- PROBLEM DESCRIPTION
Set down every entry again word for word, please, but skip the pictures.

(Dataset entries)
---+---

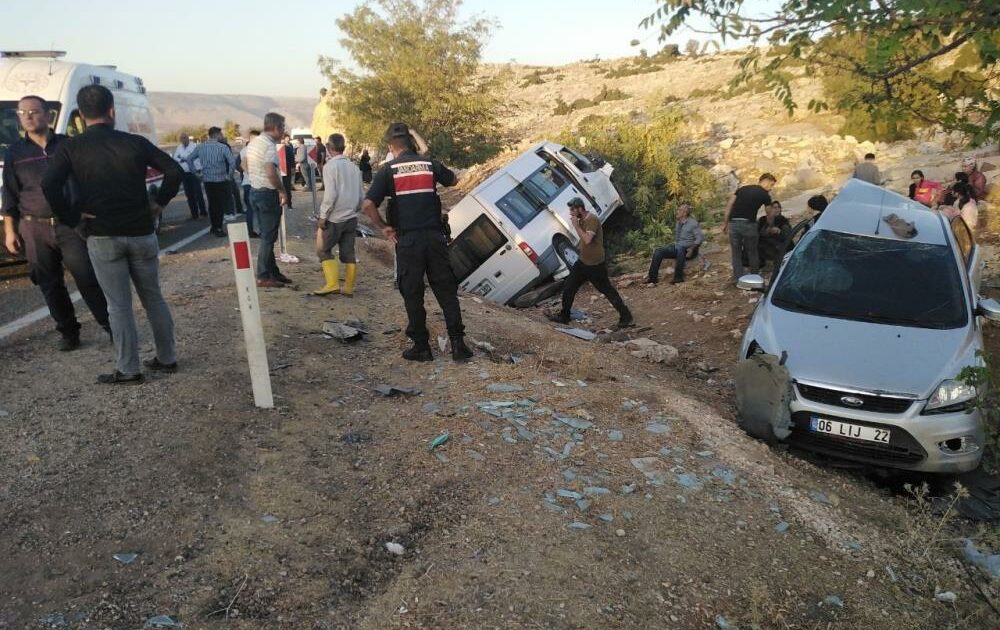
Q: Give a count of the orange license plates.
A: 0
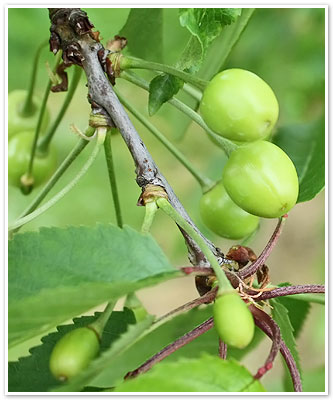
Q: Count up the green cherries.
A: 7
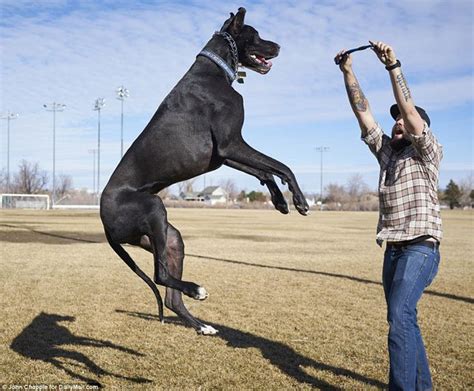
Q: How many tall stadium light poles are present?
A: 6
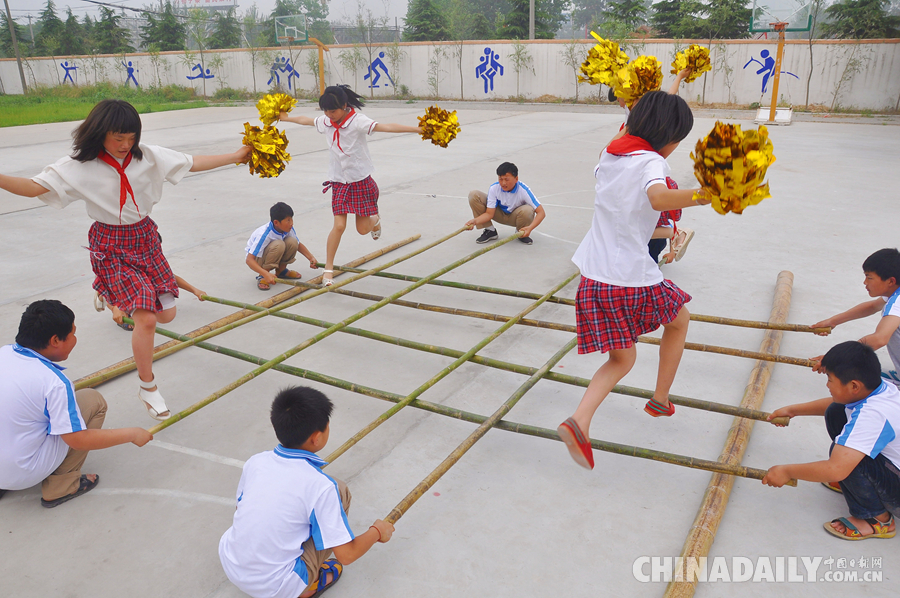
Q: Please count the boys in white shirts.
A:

---+---

- RESULT OF THE EXERCISE
Q: Give a count of the orange license plates.
A: 0
Q: Count up the green cherries.
A: 7
Q: How many tall stadium light poles are present?
A: 6
Q: Please count the boys in white shirts.
A:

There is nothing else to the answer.